The determinants of credit default swap spreads in the presence of structural breaks and counterparty risk

... the model coefficients, Model (3) seems to be suited for Aviva, Philips, Imperial Tobacco, Total and Vinci; this model depicts a regime shift in the long run relationship which indicates that the ... See full document

36

A multivariate approach for the simultaneous modelling of market risk and credit risk for cryptocurrencies

A multivariate approach for the simultaneous modelling of market risk and credit risk for cryptocurrencies

... The extreme volatility, skewness, kurtosis, and dependence of cryptocurrencies due to the frequent presence of structural breaks and price manipulations pose a serious challenge to any multivariate ... See full document

49

The determinants of credit default swap spreads in the presence of structural breaks and counterparty risk

The determinants of credit default swap spreads in the presence of structural breaks and counterparty risk

... the model coefficients, Model (3) seems to be suited for Aviva, Philips, Imperial Tobacco, Total and Vinci; this model depicts a regime shift in the long run relationship which indicates that the ... See full document

36

Pricing Credit Default Swap Subject to Counterparty Risk and Collateralization

Pricing Credit Default Swap Subject to Counterparty Risk and Collateralization

... no risk of failure to ...bilateral risk products, ...the risk of CDS ...big jumps, whereas the price movements of IRS contracts are far smoother and less volatile than CDS ...more risk ... See full document

27

Pricing Credit Default Swaps Under Default Correlations and Counterparty Risk

Pricing Credit Default Swaps Under Default Correlations and Counterparty Risk

... the credit risk induced by the interde- pendence structure between firms by generalizing the intensity based models to allow a firm exposed to some firm-specific default risk, as well as to common ... See full document

22

A Gentle Introduction to Default Risk and Counterparty Credit Modelling

A Gentle Introduction to Default Risk and Counterparty Credit Modelling

... preferred model, that can be either a simple Geometric Brownian motion or a more sophisticated process such as a mean-reverting model with jumps and stochastic ... See full document

58

Credit Default Swap Valuation with Counterparty Risk

Credit Default Swap Valuation with Counterparty Risk

... their model, the default intensity is assumed to be “al- most” linear in the short interest ...of counterparty risk on the pricing of a CDS, Jarrow and Yu (2001) assume an inter-dependent default ... See full document

21

Structural models in credit risk

Structural models in credit risk

... This model has also some signicant advantages in yhe point of view of practical im- plementation because this provides a closed form solution for the pricing of credit default swaps (CDS) and, on the other ... See full document

62

Modeling the impact of the volatility of the perceived counterparty credit risk on hedge accounting effectiveness

Modeling the impact of the volatility of the perceived counterparty credit risk on hedge accounting effectiveness

... fact, credit risk has only become a topical issue since the 2007 Credit Crisis with the main approaches to credit risk modelling only starting to be consolidated in the upcoming ... See full document

51

Market and Counterparty Credit Risk: Selected Computational and Managerial Aspects

Market and Counterparty Credit Risk: Selected Computational and Managerial Aspects

... on structural and reduced form credit modeling, explicitly elaborating on their use also for CVA modeling, given in Subchapter ...to model default dependency.

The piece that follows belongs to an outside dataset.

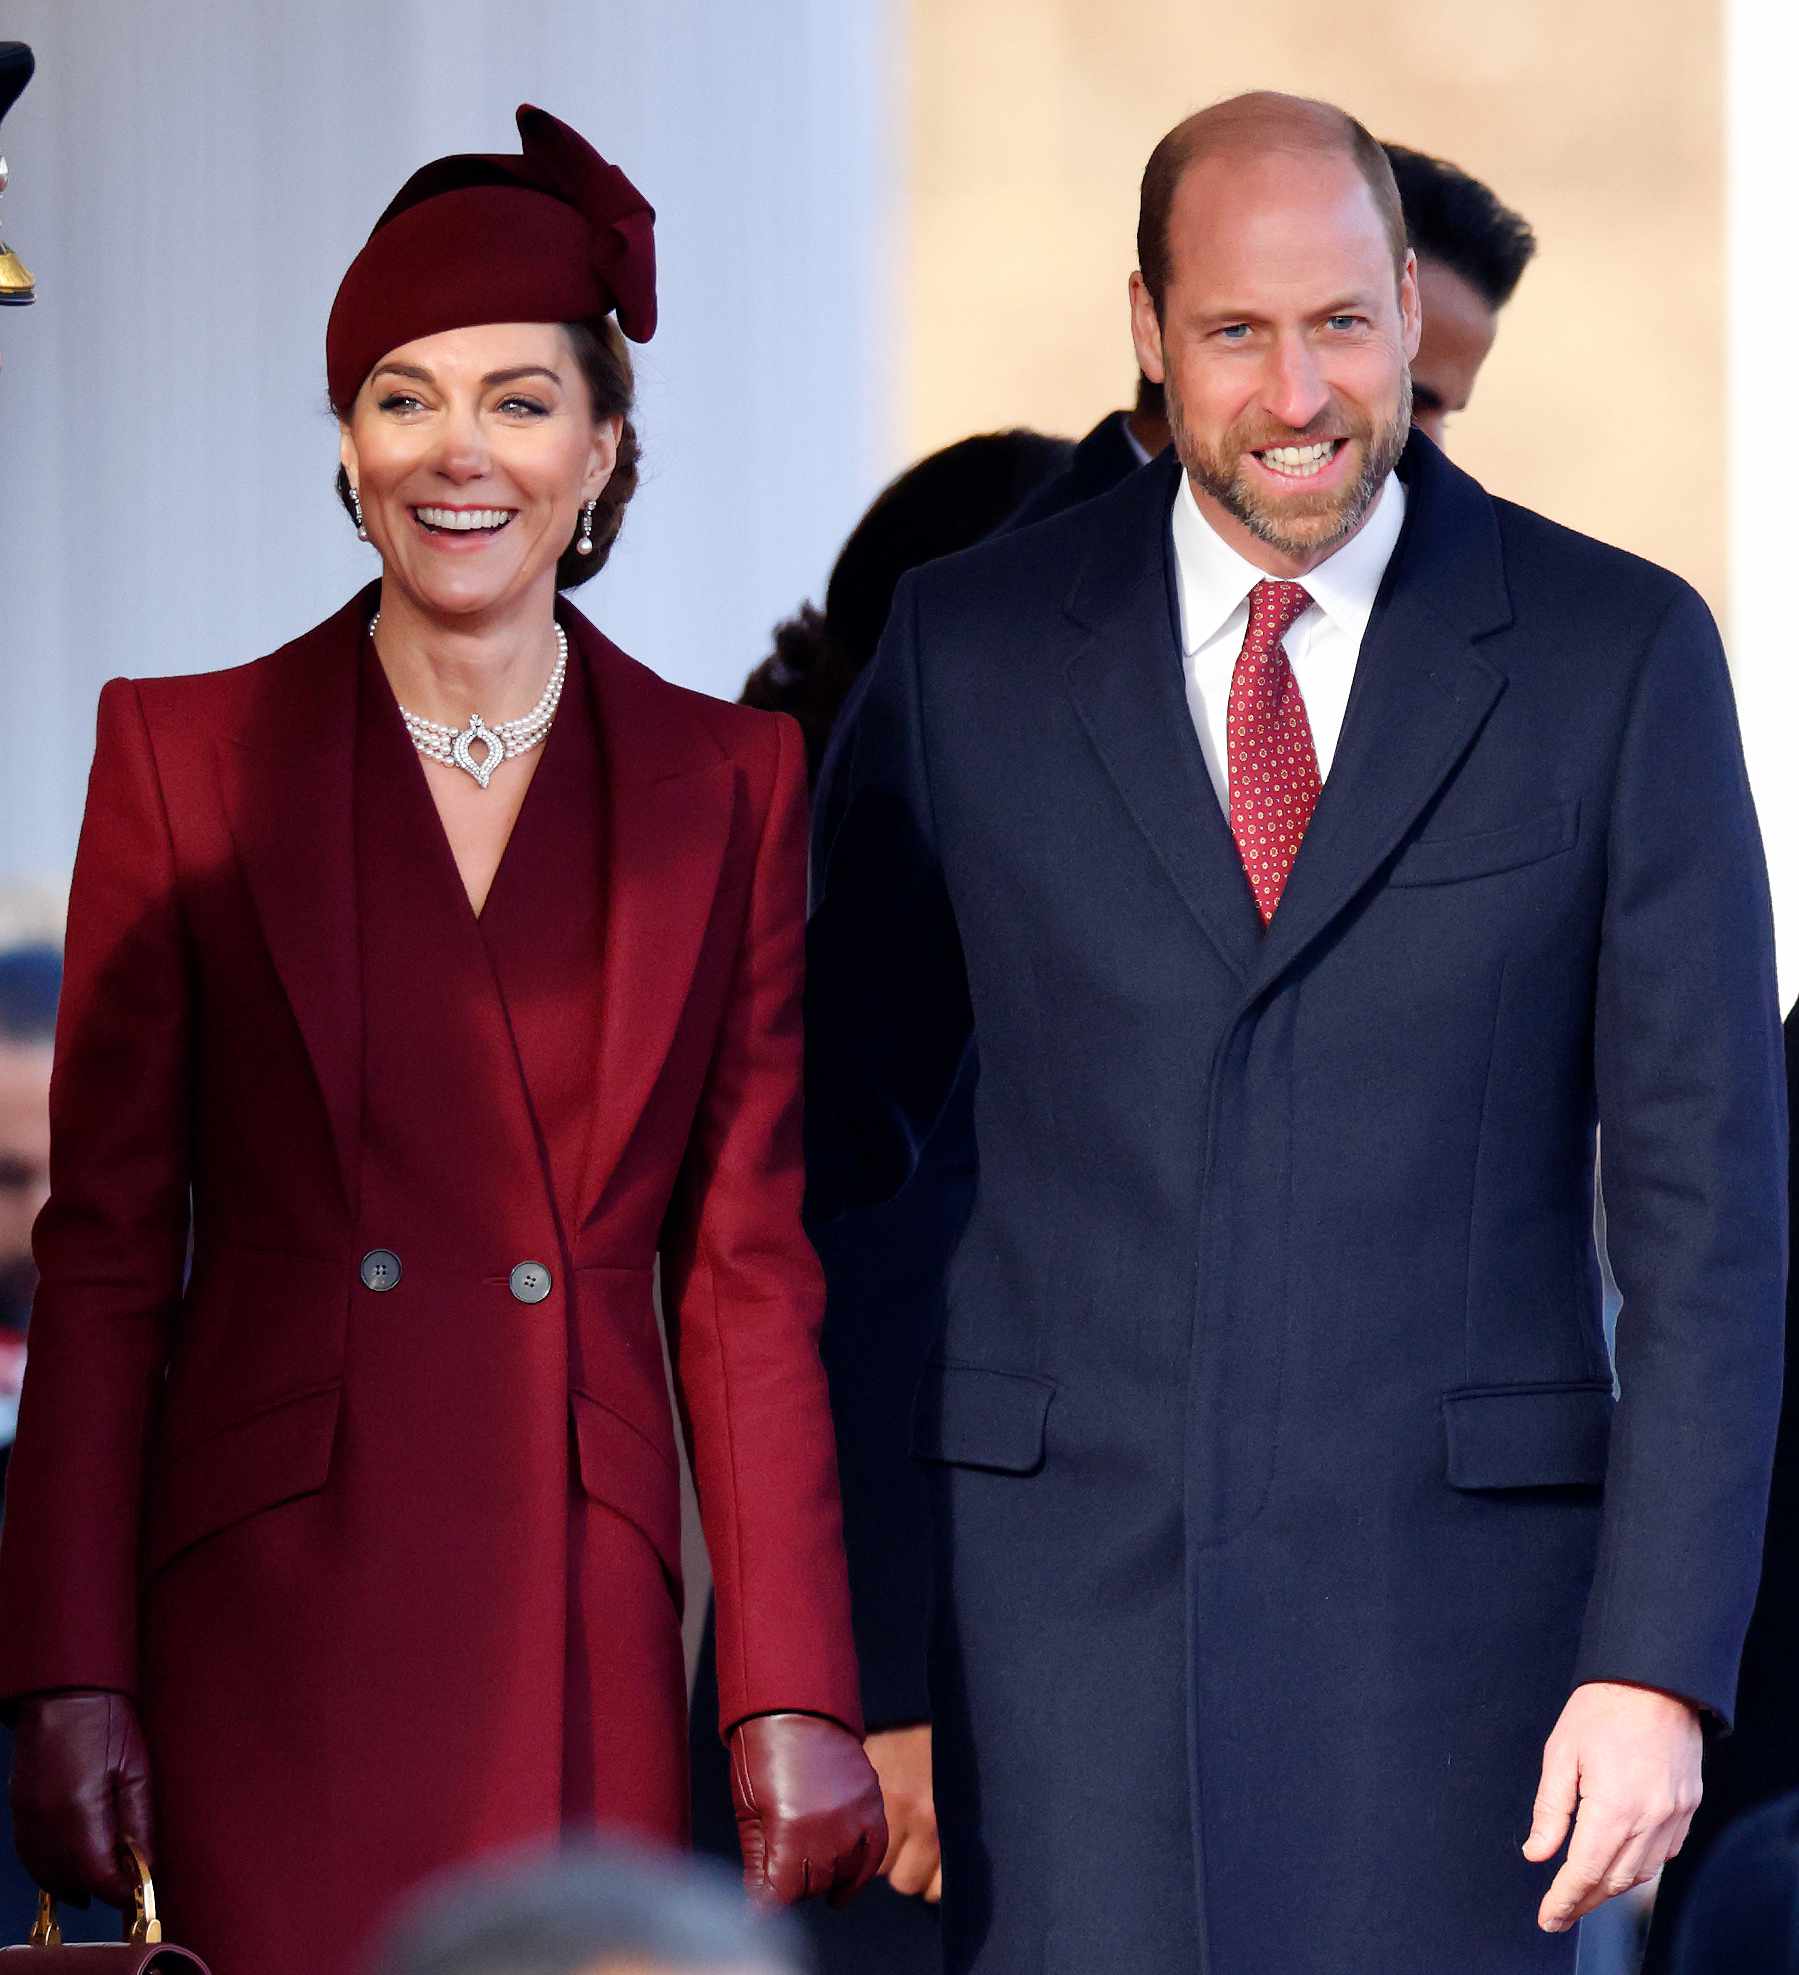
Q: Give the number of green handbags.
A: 0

A detailed description of the ... See full document

245

Valuation of Credit Default Swap with Counterparty Default Risk by Structural Model

Valuation of Credit Default Swap with Counterparty Default Risk by Structural Model

... A structural model uses the evolution of a firm’s structural variables, such as an asset and debt values, to determine the time of a ...Merton’s model [1] is considered as the first ... See full document

12

The Valuation of Financial Derivatives Subject to Counterparty Risk and Credit Value Adjustment

The Valuation of Financial Derivatives Subject to Counterparty Risk and Credit Value Adjustment

... Compared to the risk-free valuation (4), the risky valuation (5) is substantially complex. The intermediate values are vital to determine the final price. For a small time interval, the current risky value has a ... See full document

41

A network of business relations to model counterparty risk

A network of business relations to model counterparty risk

... factor model that describes the value of a firm in order to include an idiosyncratic term which takes into account the business connections with other firms in the ... See full document

10

Counterparty credit risk under credit risk contagion using time-homogeneous phase-type distribution

Counterparty credit risk under credit risk contagion using time-homogeneous phase-type distribution

... For example, in a microeconomic context, companies rely on a chain of suppliers and service providers to deliver the goods and services they need to meet customer demand. That journey from source to destination has ... See full document

188

Copulas and Dependence models in Credit Risk: Diffusions versus Jumps

Copulas and Dependence models in Credit Risk: Diffusions versus Jumps

... Merton model and in non Gaussian struc- tural models, factorization permits to substitute the original copulas with the product one, according to ...Merton model and when they correspond to the most ... See full document

15

Does a Central Clearing Counterparty Reduce Counterparty Risk?

Does a Central Clearing Counterparty Reduce Counterparty Risk?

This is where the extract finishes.